TASK INSTRUCTIONS:
Pictures are to be left out; every line from the one with "Q: What number of cream-colored" through the end of the data must be transcribed exactly.

DATA IN THIS EXERCISE:
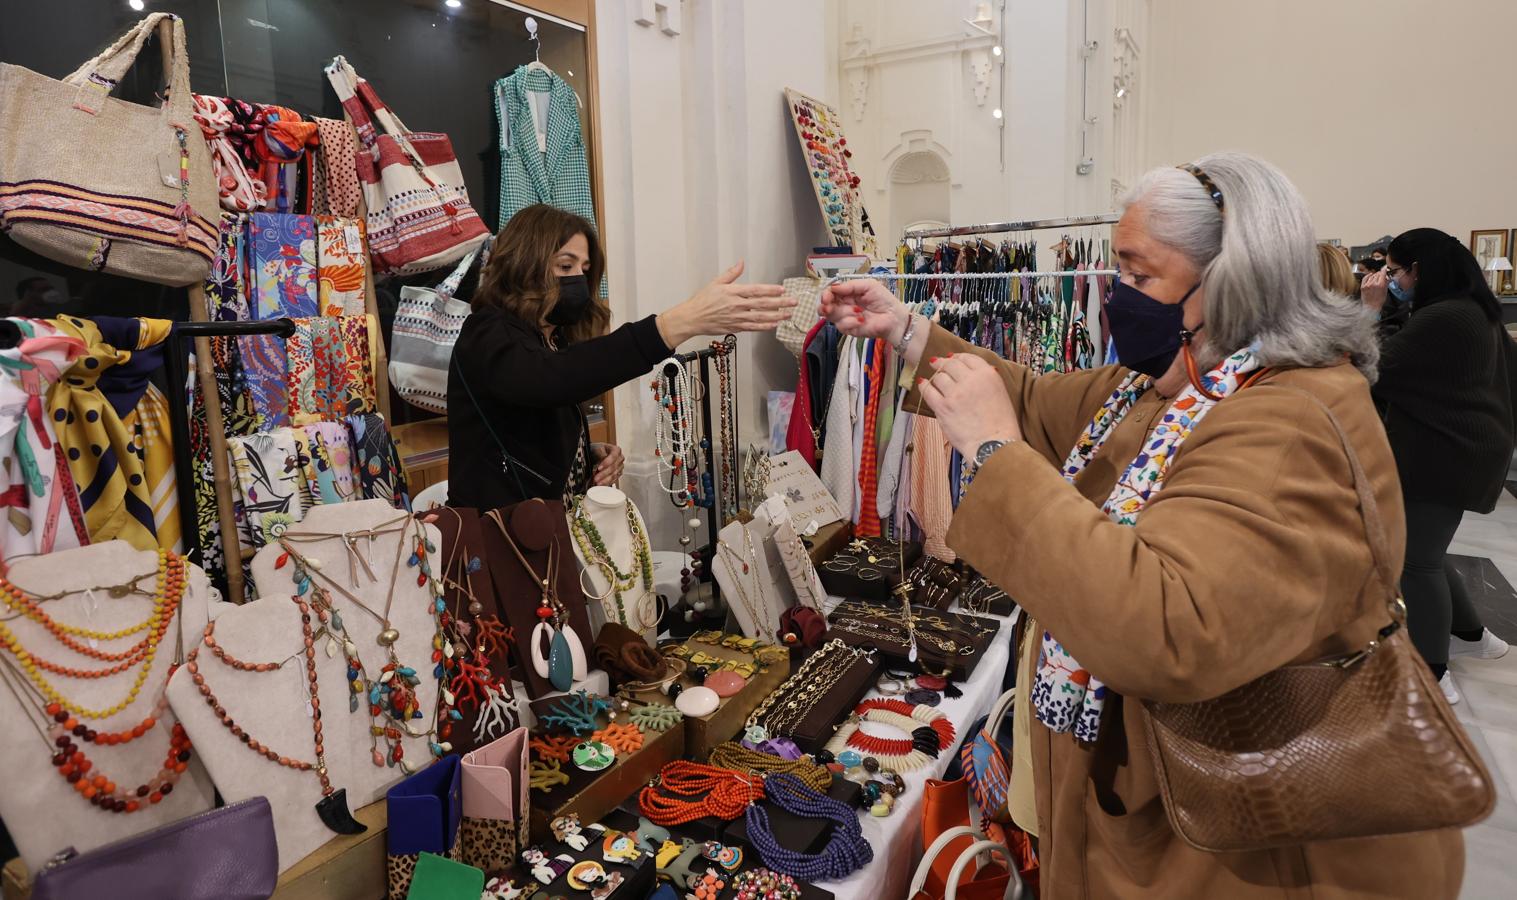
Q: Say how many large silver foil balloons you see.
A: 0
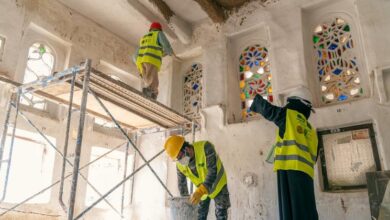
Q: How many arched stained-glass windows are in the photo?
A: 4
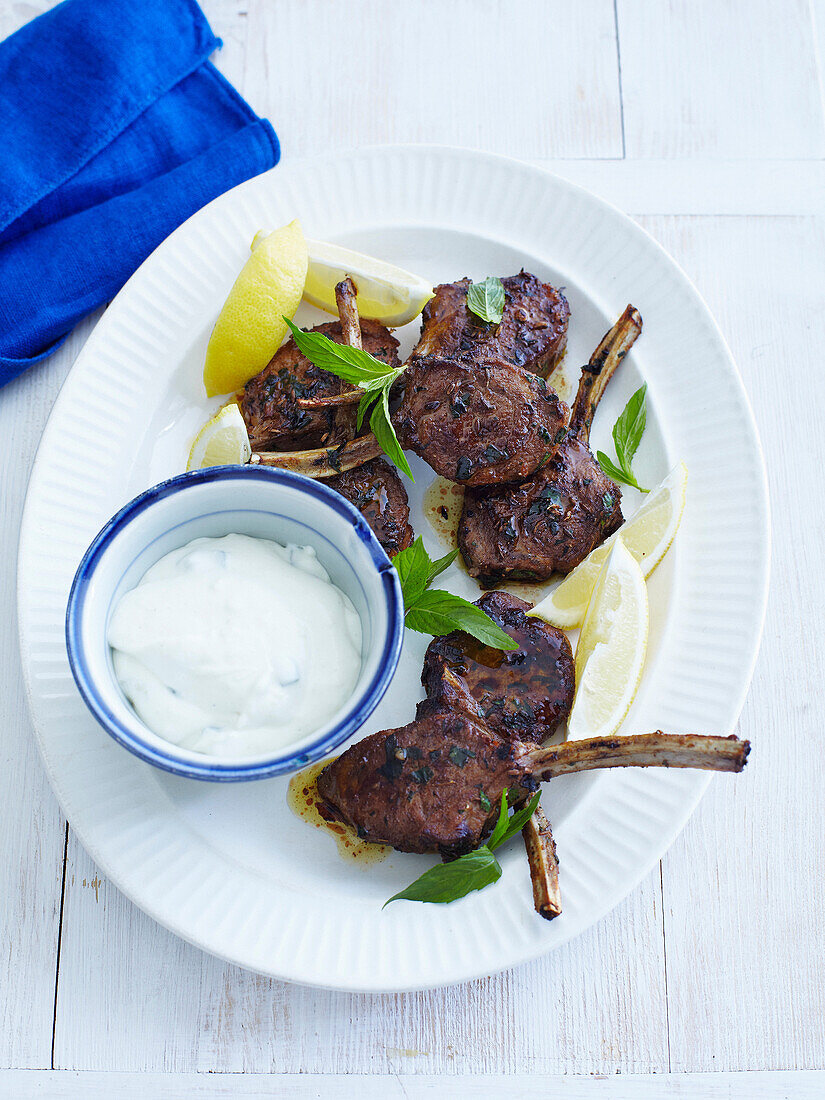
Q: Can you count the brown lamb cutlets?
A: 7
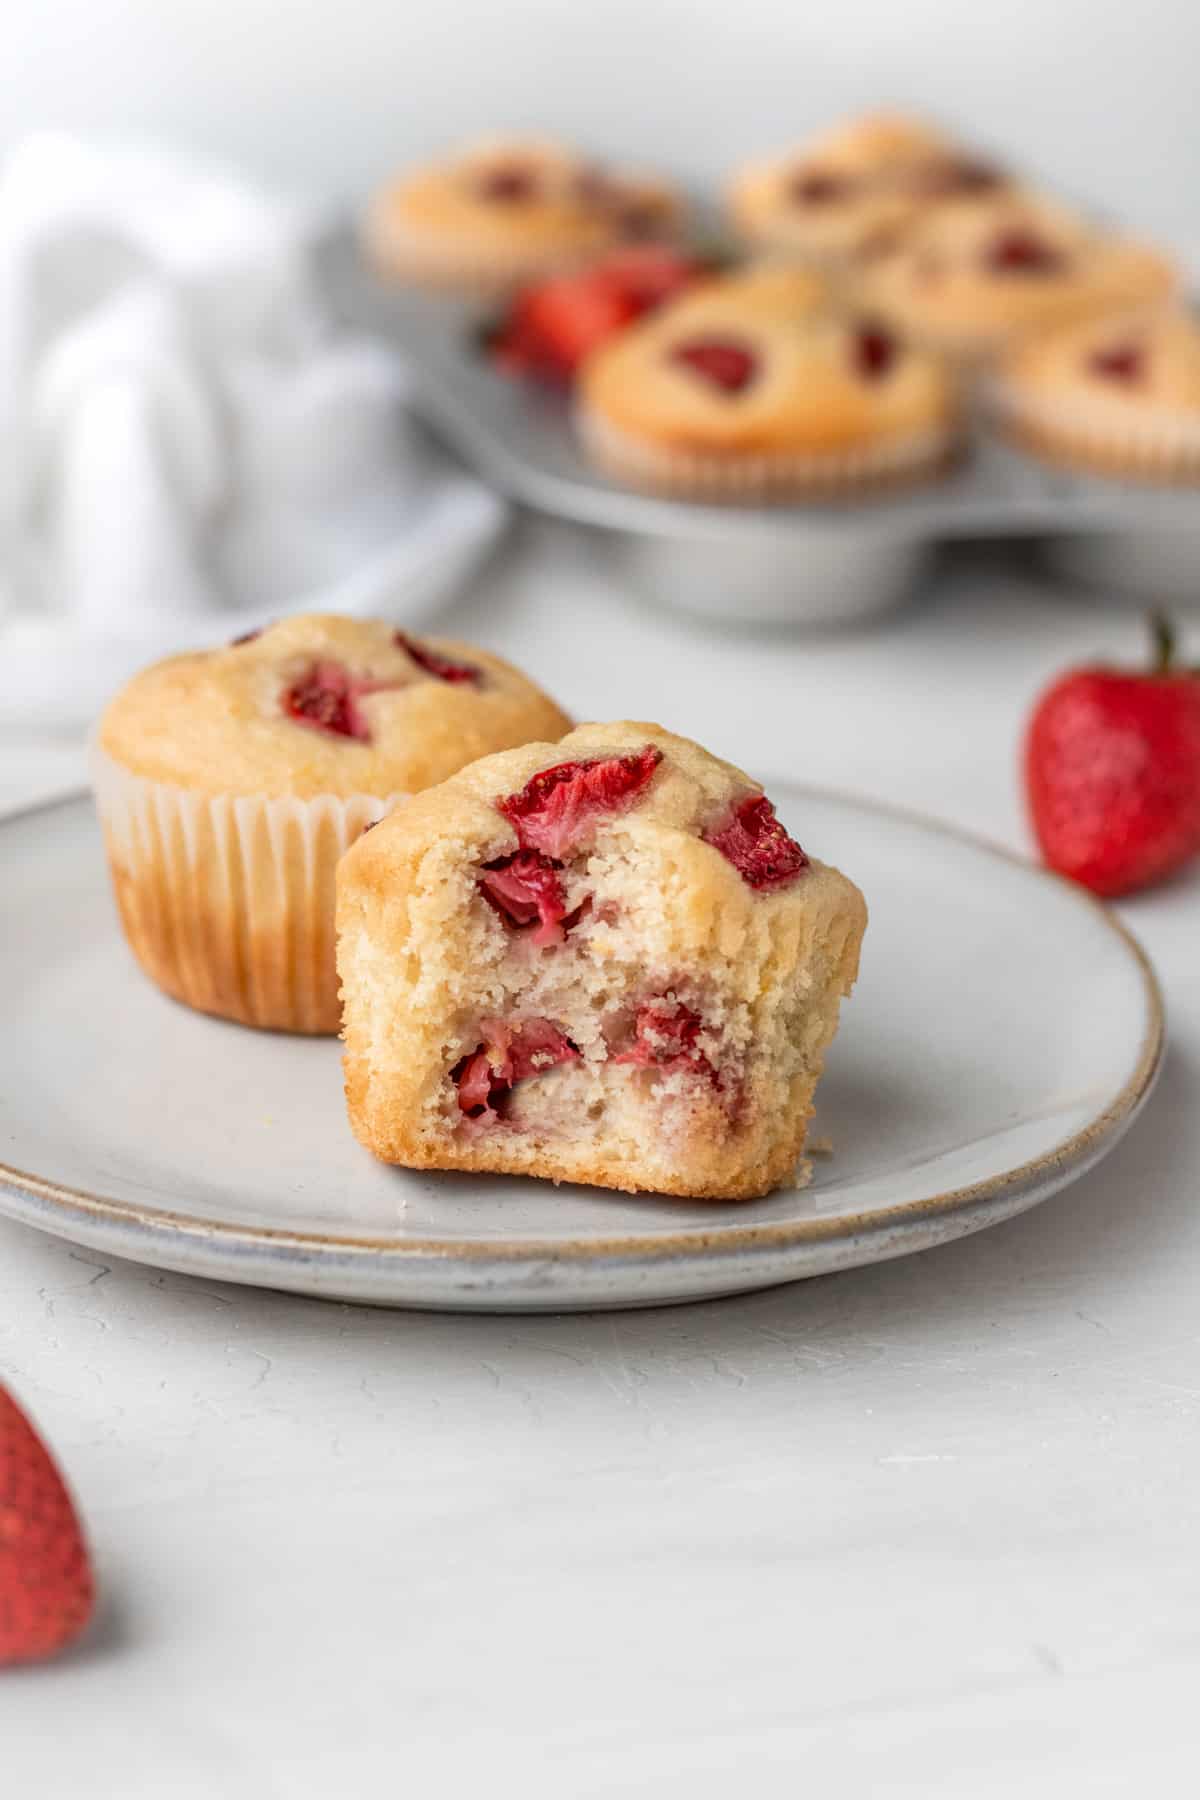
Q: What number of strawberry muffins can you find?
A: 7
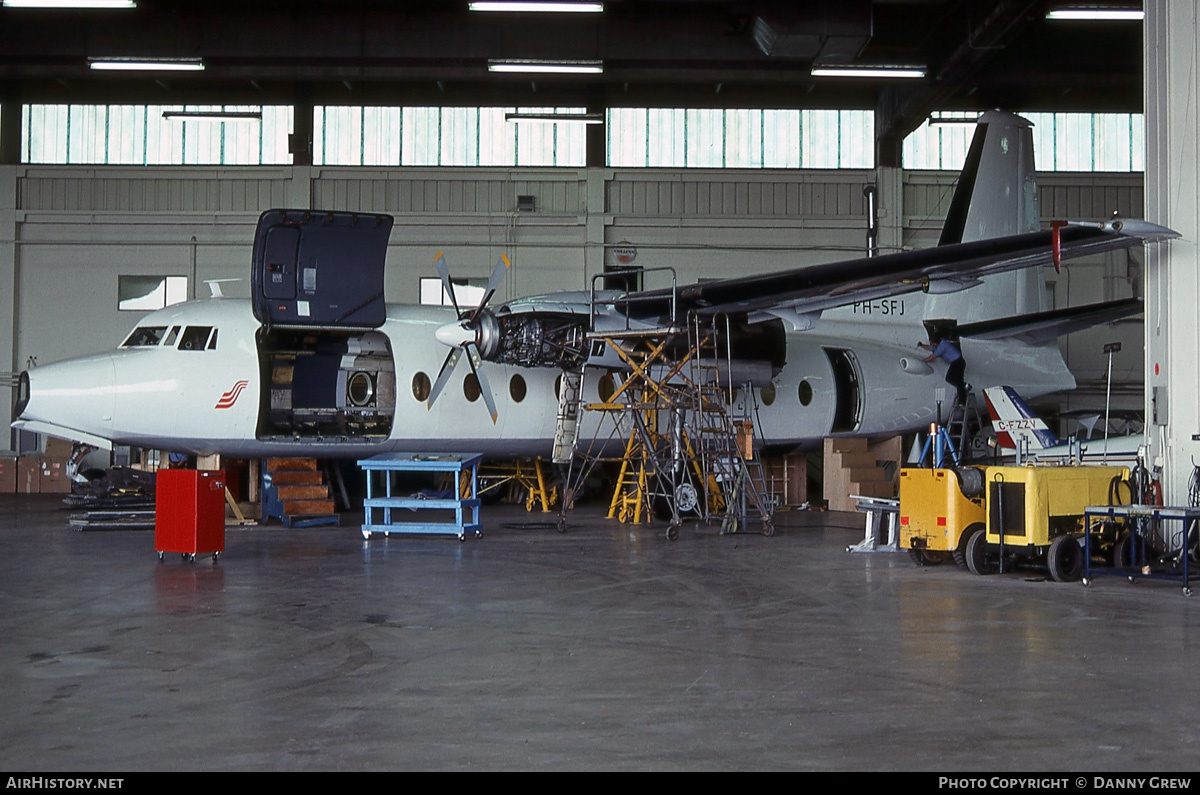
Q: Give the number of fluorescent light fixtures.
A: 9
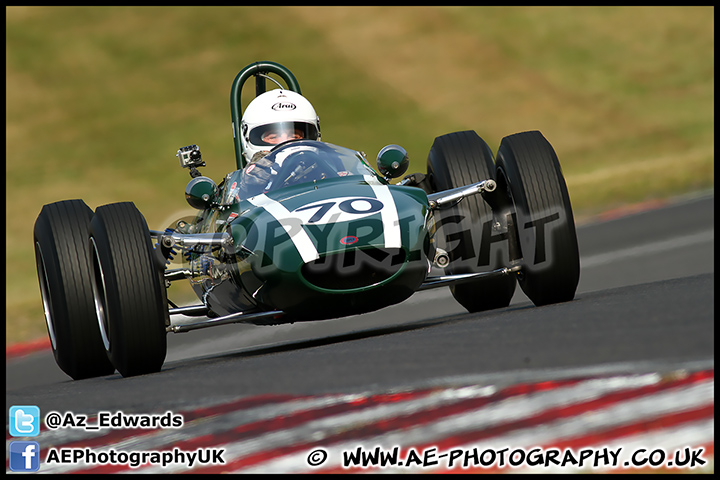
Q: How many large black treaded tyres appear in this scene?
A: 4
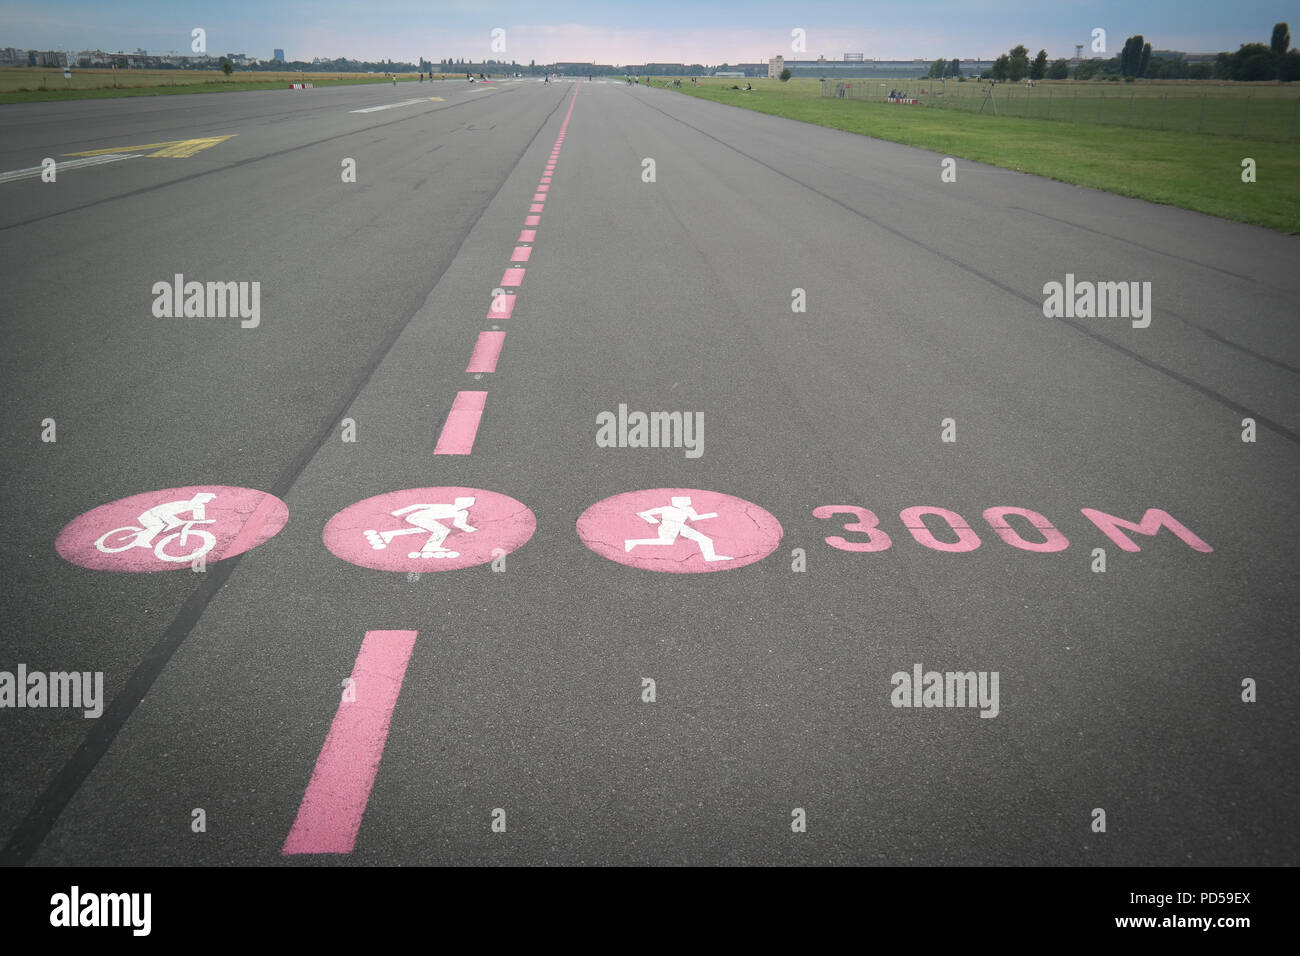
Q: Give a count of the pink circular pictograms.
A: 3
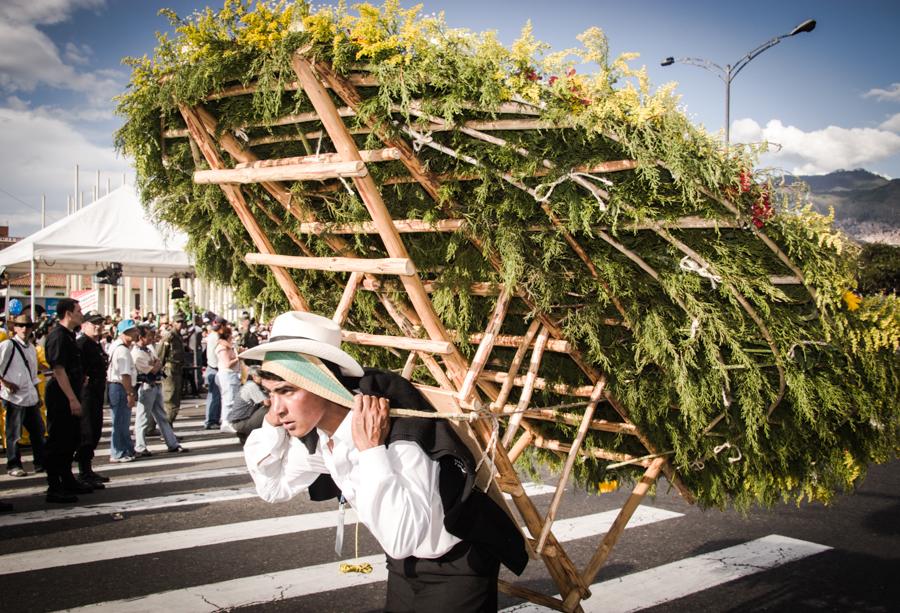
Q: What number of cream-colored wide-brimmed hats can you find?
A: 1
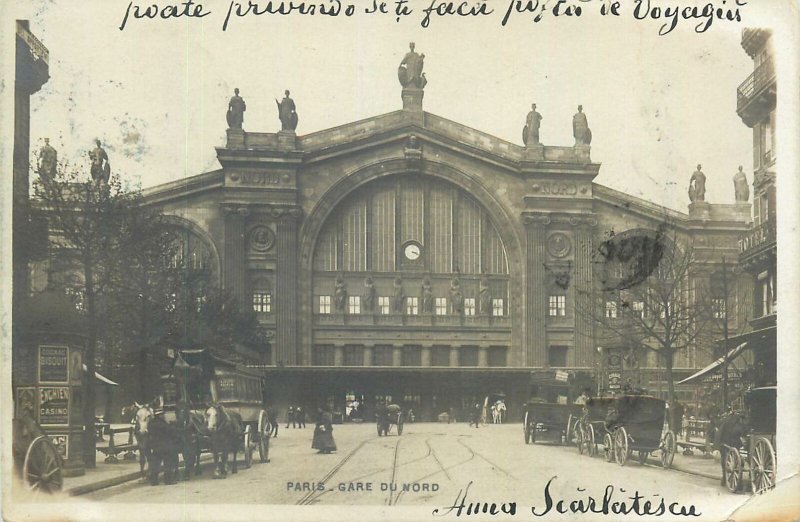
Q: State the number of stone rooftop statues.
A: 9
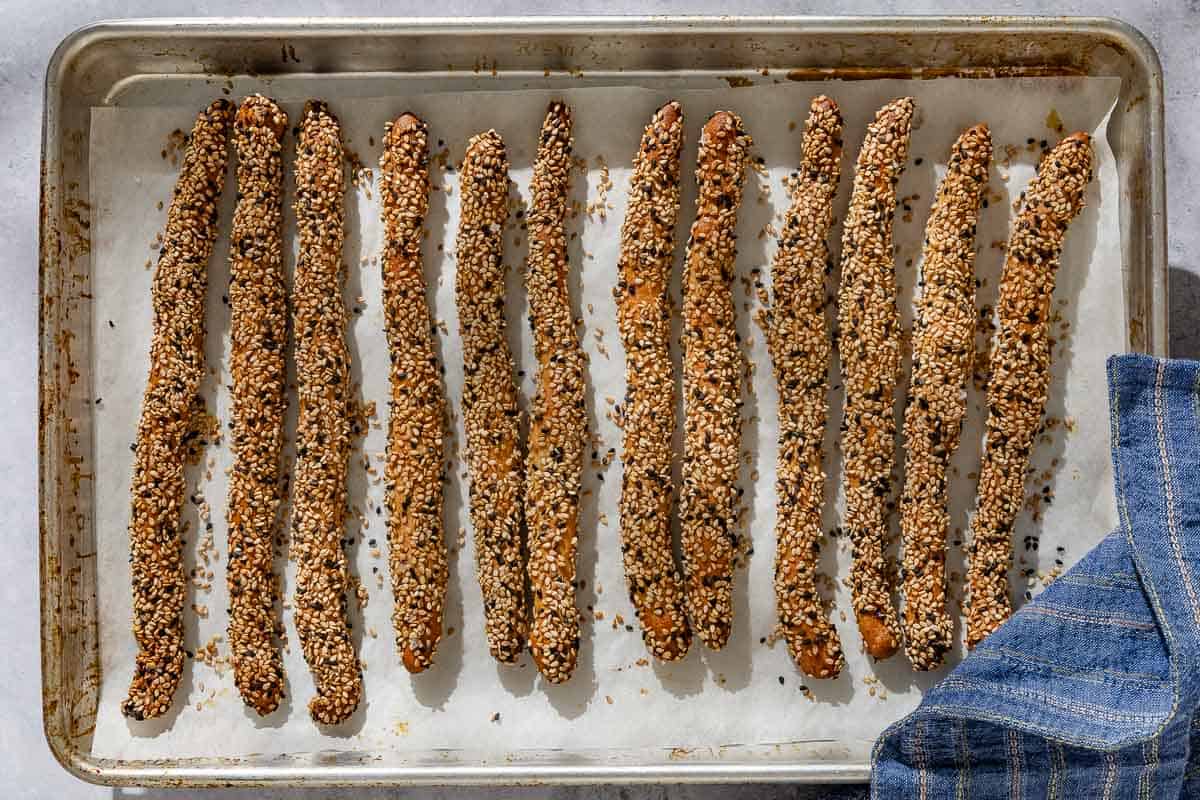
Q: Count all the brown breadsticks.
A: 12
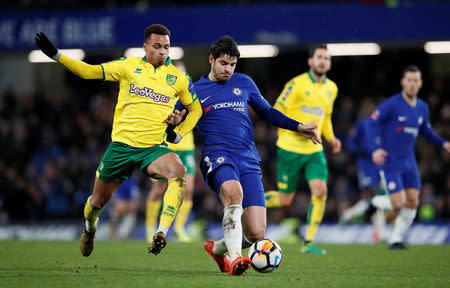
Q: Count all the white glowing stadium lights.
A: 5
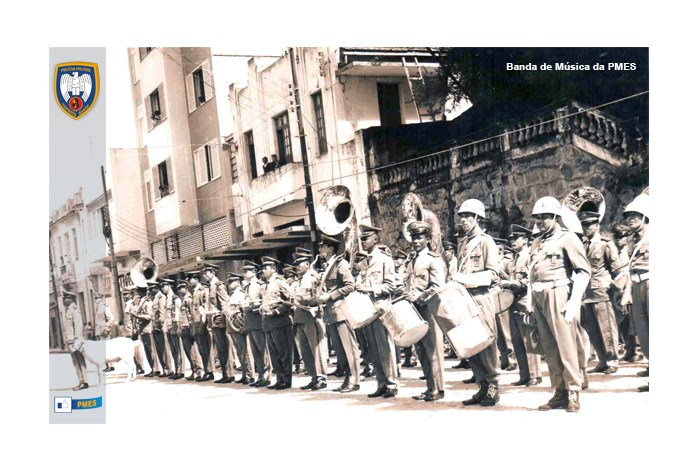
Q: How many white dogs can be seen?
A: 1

TASK RESULT:
Q: What number of cream-colored wide-brimmed hats can you find?
A: 1
Q: State the number of stone rooftop statues.
A: 9
Q: Count all the brown breadsticks.
A: 12
Q: Count all the white glowing stadium lights.
A: 5
Q: How many white dogs can be seen?
A: 1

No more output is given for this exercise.